Stored items

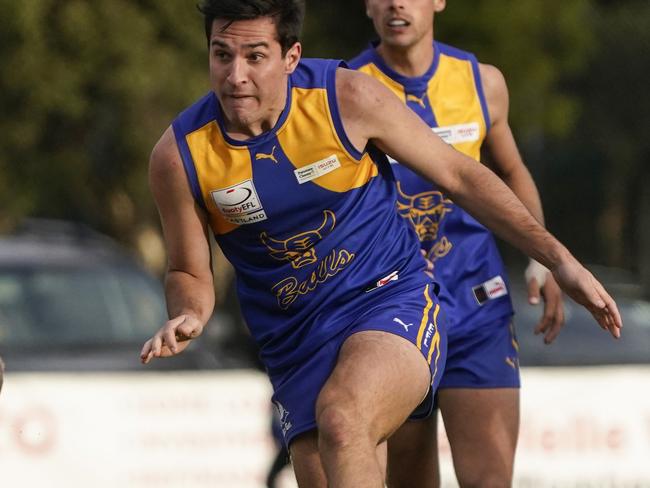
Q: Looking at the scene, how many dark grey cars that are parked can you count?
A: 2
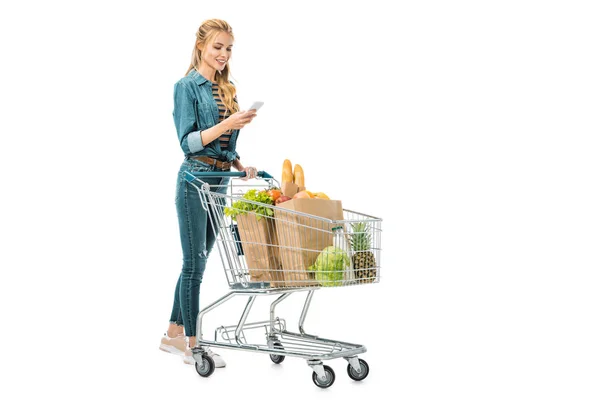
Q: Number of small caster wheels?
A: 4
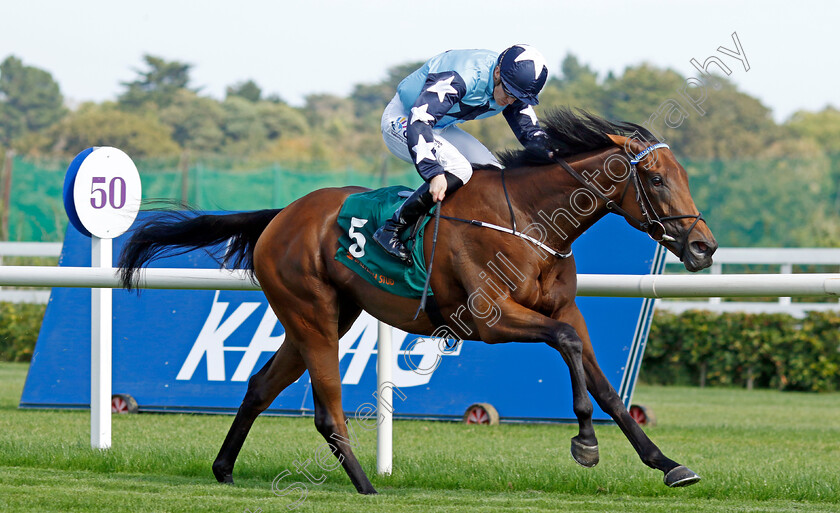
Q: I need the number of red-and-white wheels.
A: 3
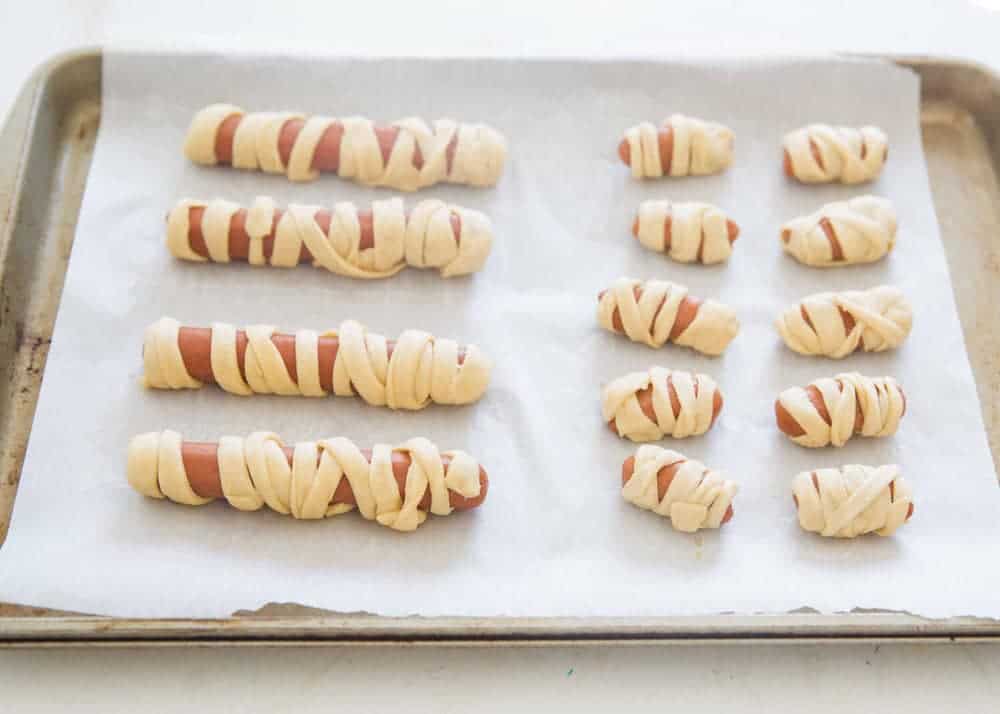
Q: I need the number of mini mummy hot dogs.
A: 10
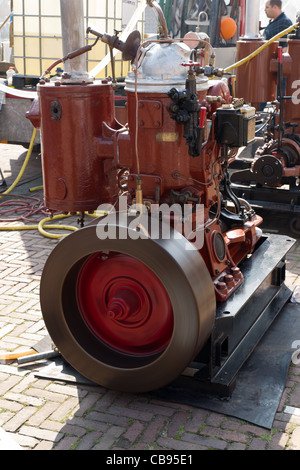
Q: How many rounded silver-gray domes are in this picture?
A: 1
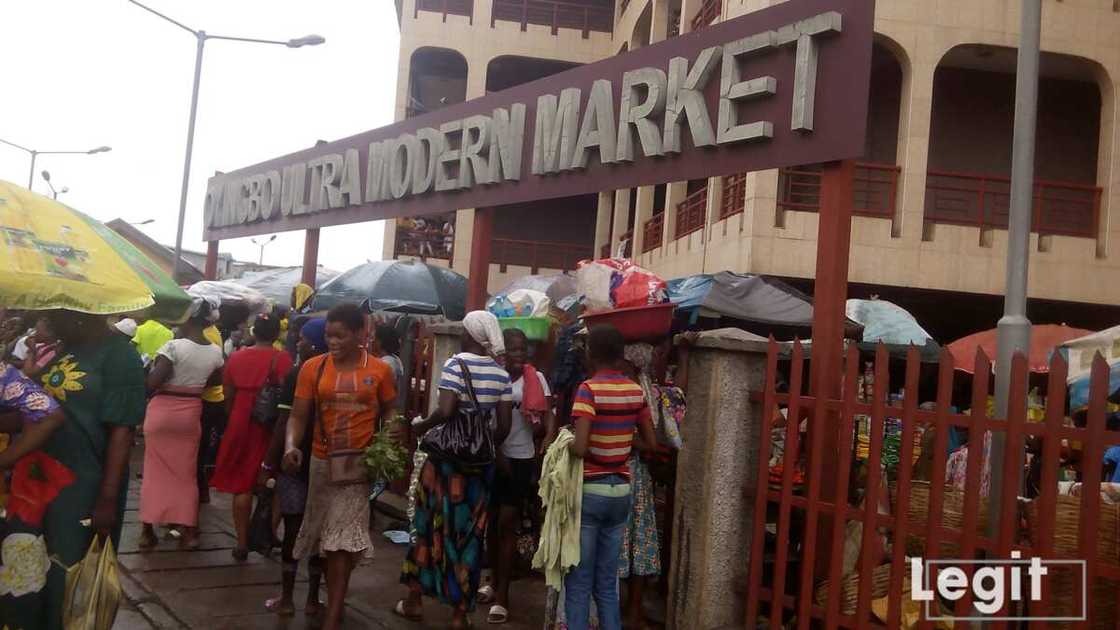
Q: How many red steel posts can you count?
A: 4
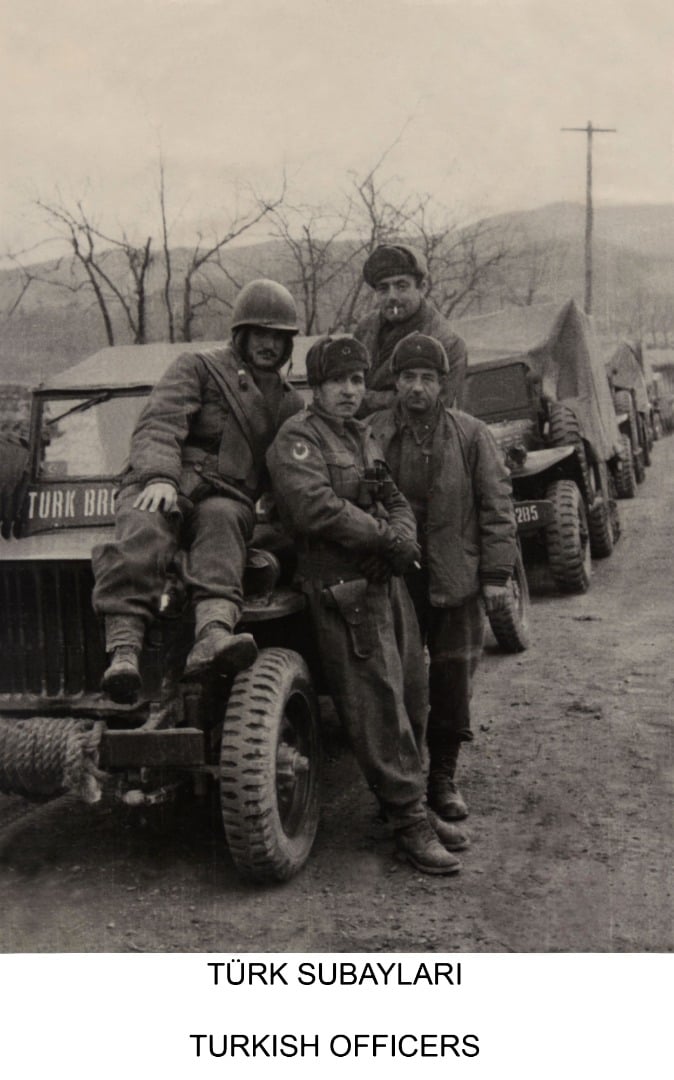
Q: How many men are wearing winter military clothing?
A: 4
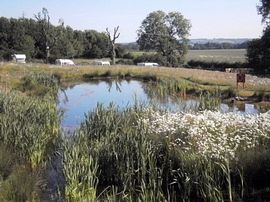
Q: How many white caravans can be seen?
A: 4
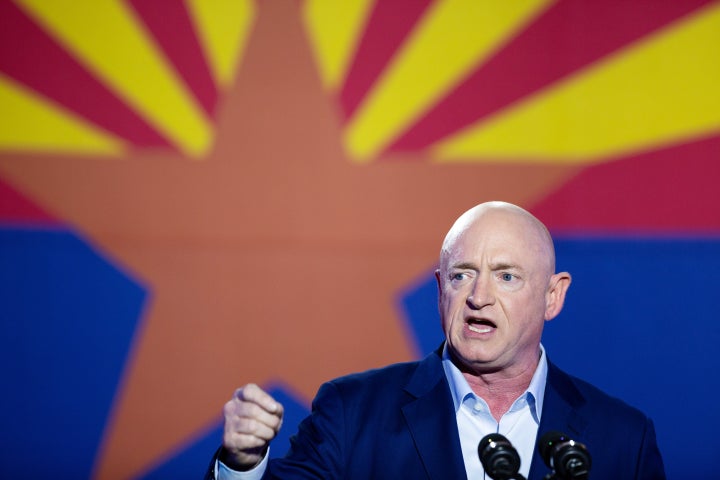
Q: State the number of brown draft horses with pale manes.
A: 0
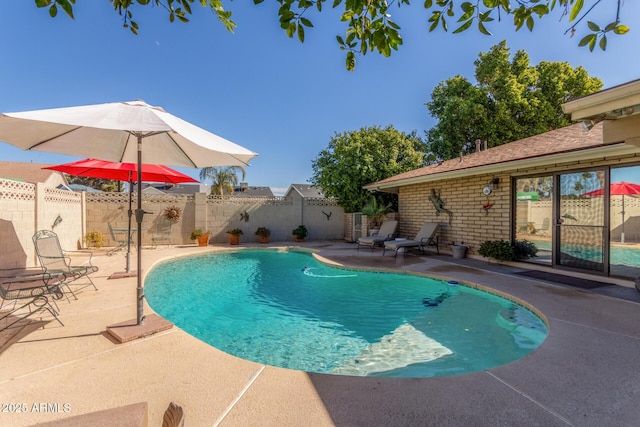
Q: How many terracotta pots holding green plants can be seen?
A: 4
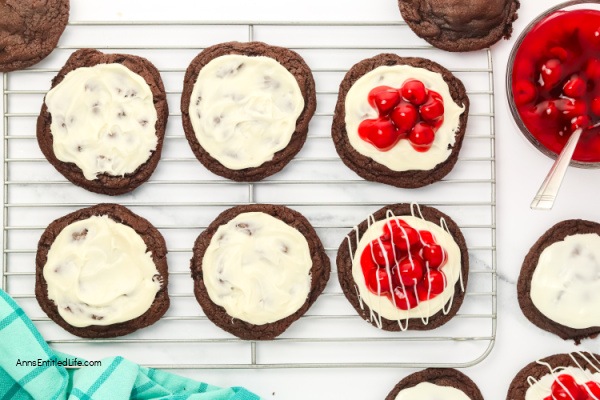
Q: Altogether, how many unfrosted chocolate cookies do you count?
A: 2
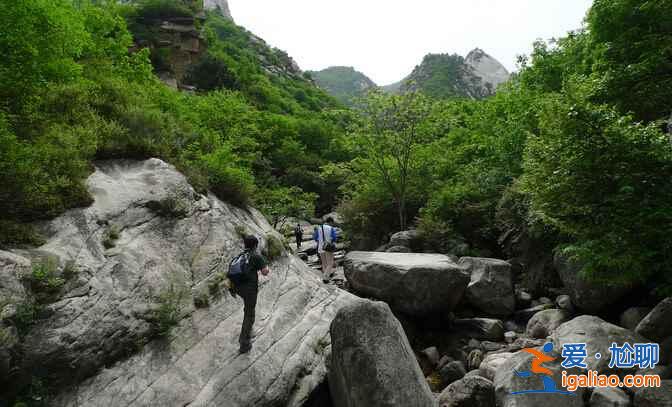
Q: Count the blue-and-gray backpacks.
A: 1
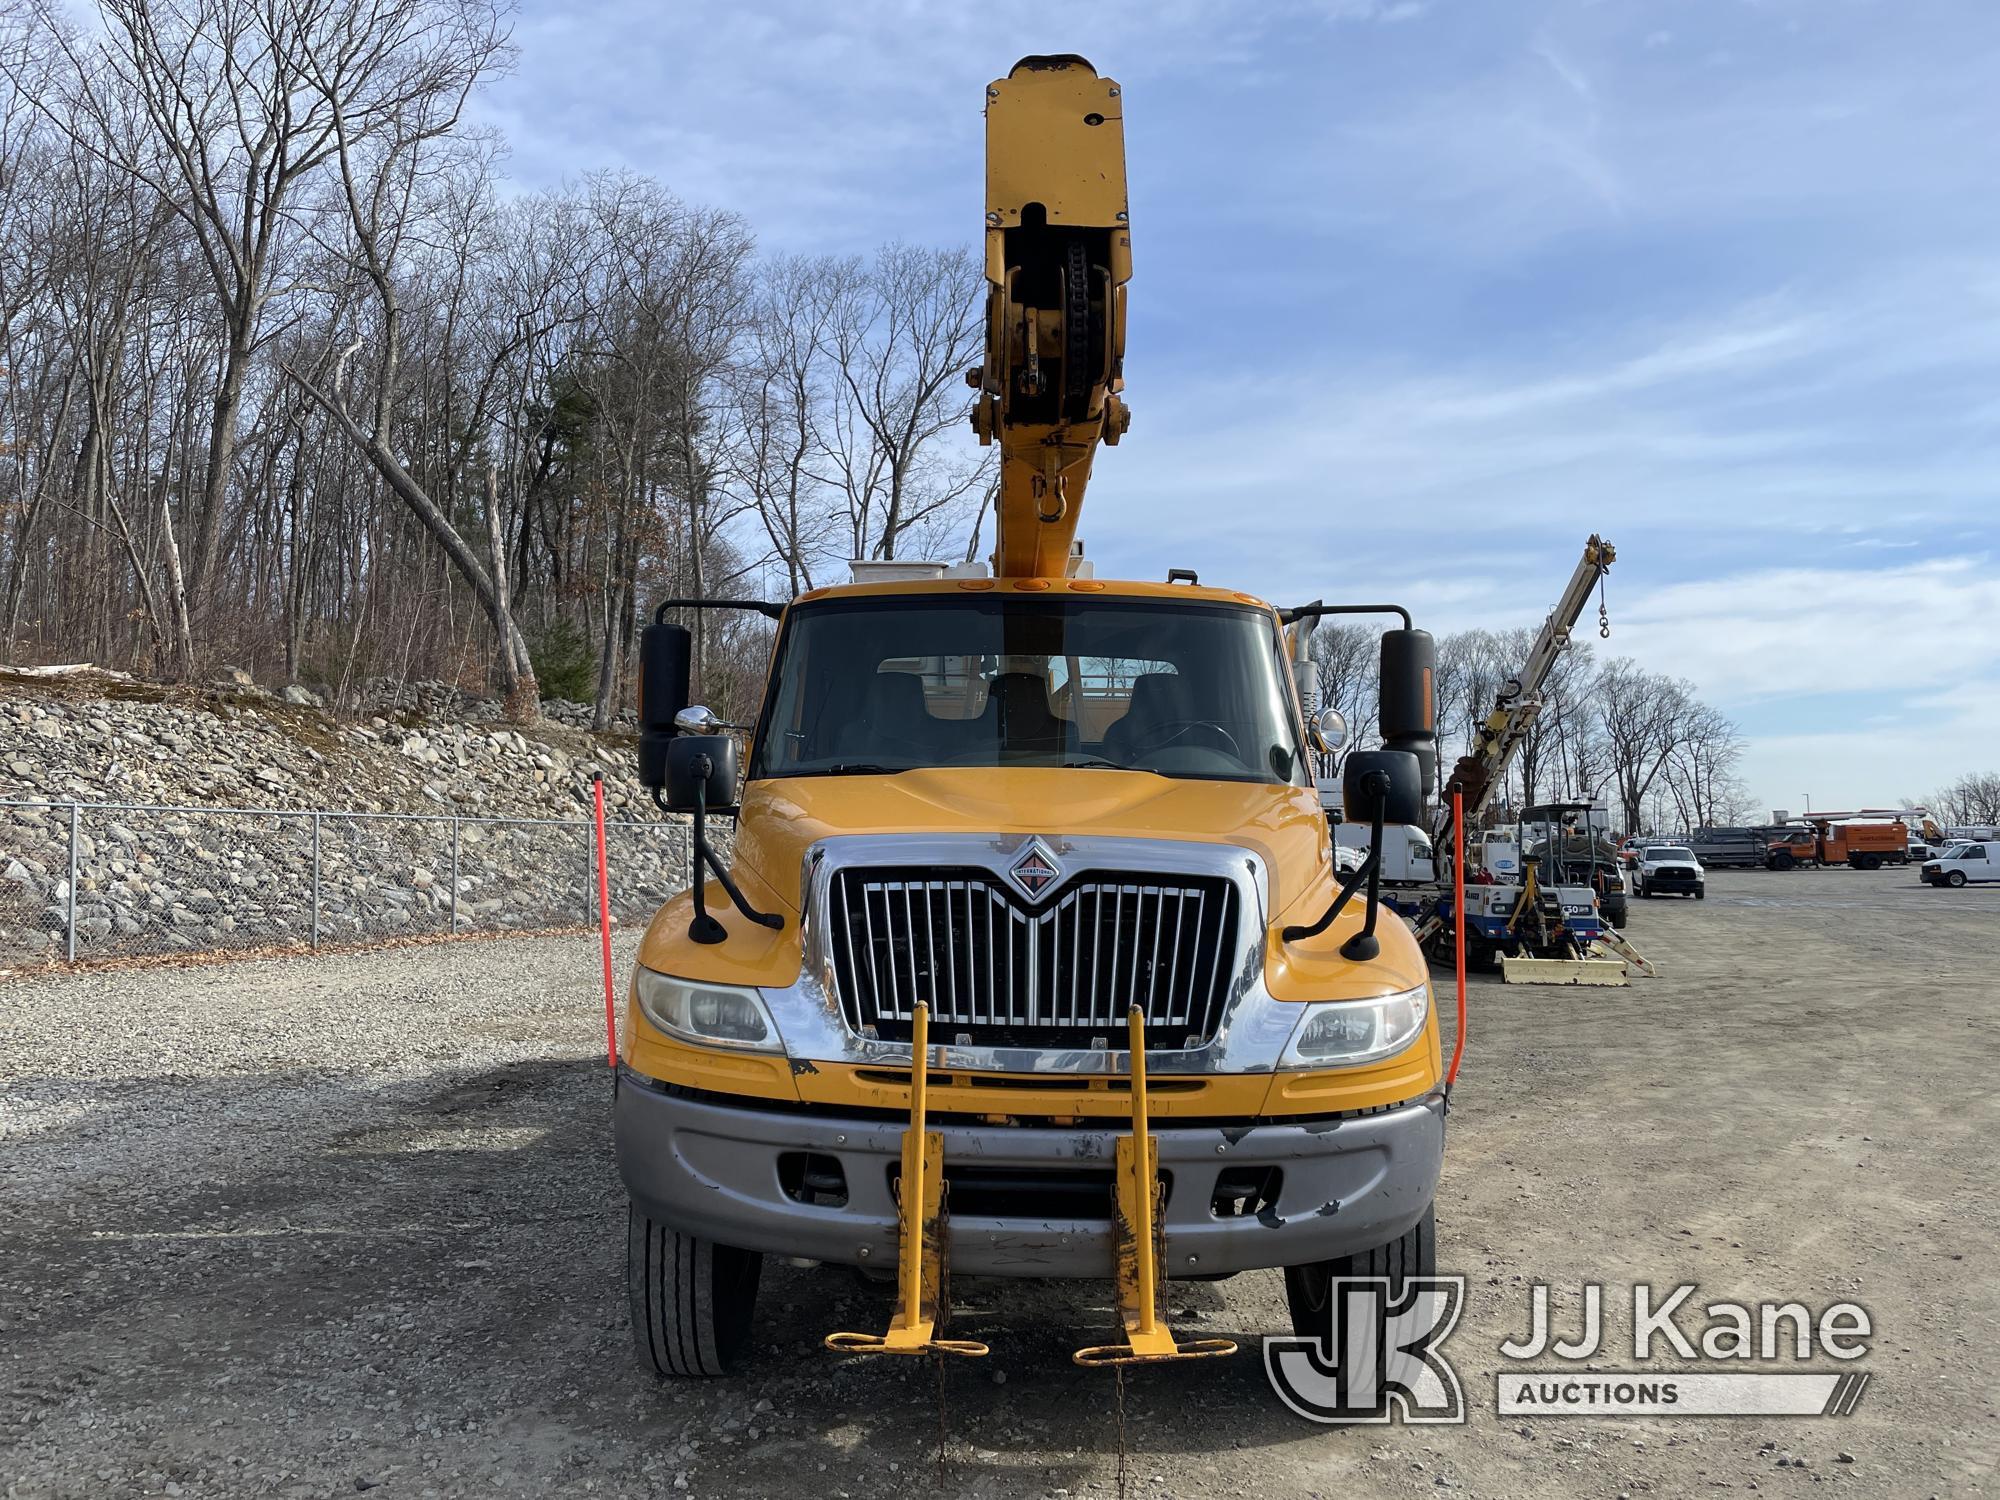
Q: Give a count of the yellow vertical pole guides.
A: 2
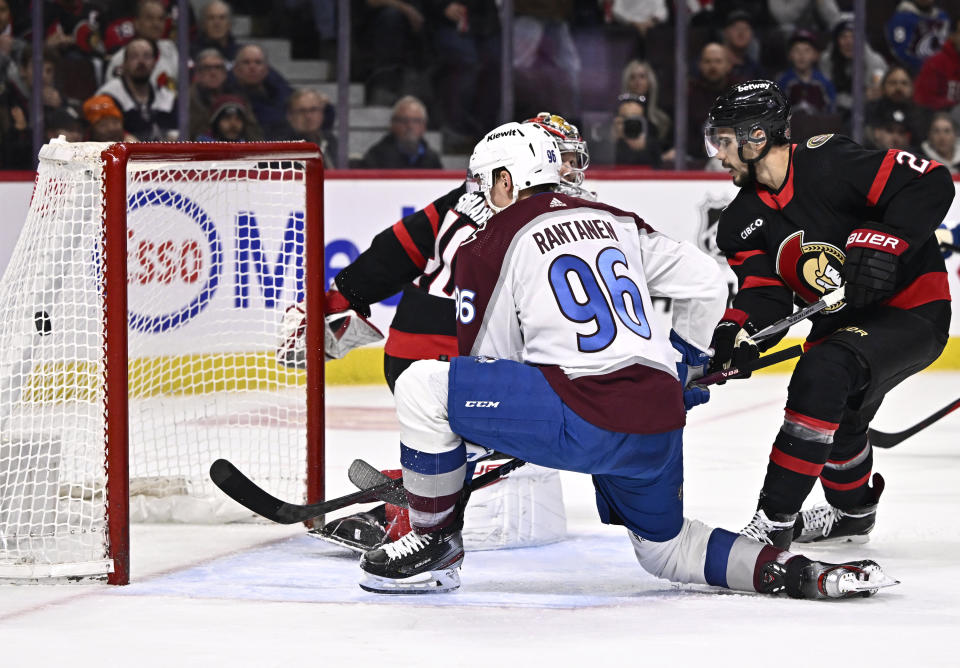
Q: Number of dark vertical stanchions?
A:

__Task requirements__. Would you return the records exactly, keeping out every picture?

__Response to the exercise__.
Q: Looking at the scene, how many dark grey cars that are parked can you count?
A: 2
Q: Number of small caster wheels?
A: 4
Q: I need the number of red-and-white wheels.
A: 3
Q: I need the number of mini mummy hot dogs.
A: 10
Q: How many rounded silver-gray domes are in this picture?
A: 1
Q: How many red steel posts can you count?
A: 4
Q: How many men are wearing winter military clothing?
A: 4
Q: How many white caravans can be seen?
A: 4
Q: State the number of brown draft horses with pale manes.
A: 0
Q: How many terracotta pots holding green plants can be seen?
A: 4
Q: Altogether, how many unfrosted chocolate cookies do you count?
A: 2
Q: Count the blue-and-gray backpacks.
A: 1
Q: Give a count of the yellow vertical pole guides.
A: 2
Q: Number of dark vertical stanchions?
A:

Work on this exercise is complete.